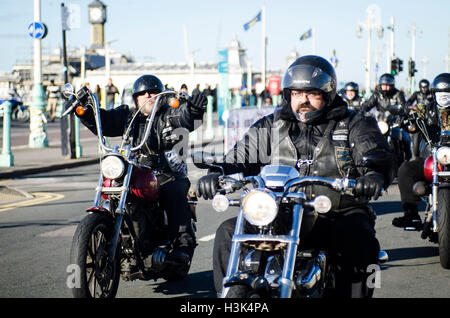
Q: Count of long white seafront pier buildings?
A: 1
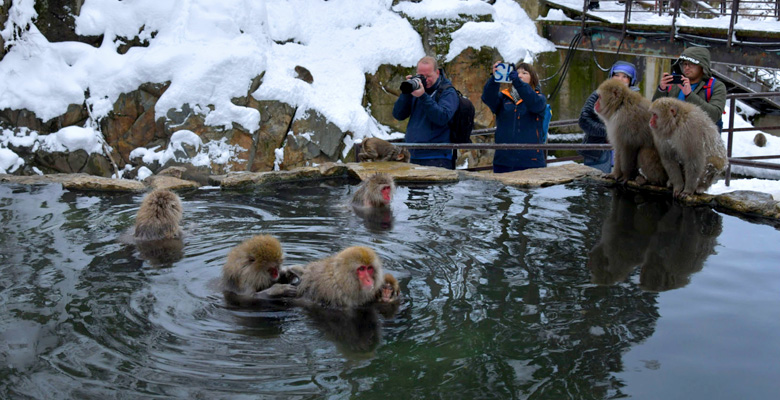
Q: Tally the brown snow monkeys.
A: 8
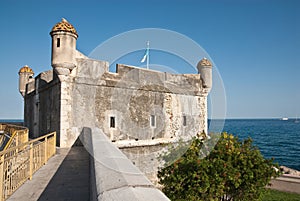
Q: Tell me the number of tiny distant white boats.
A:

+++

WORK TO BE COMPLETED
Your copy should hold each line above exactly and no pictures at all.

REPLY TO THE EXERCISE
Q: Count of long white seafront pier buildings?
A: 1
Q: Tally the brown snow monkeys.
A: 8
Q: Tell me the number of tiny distant white boats.
A:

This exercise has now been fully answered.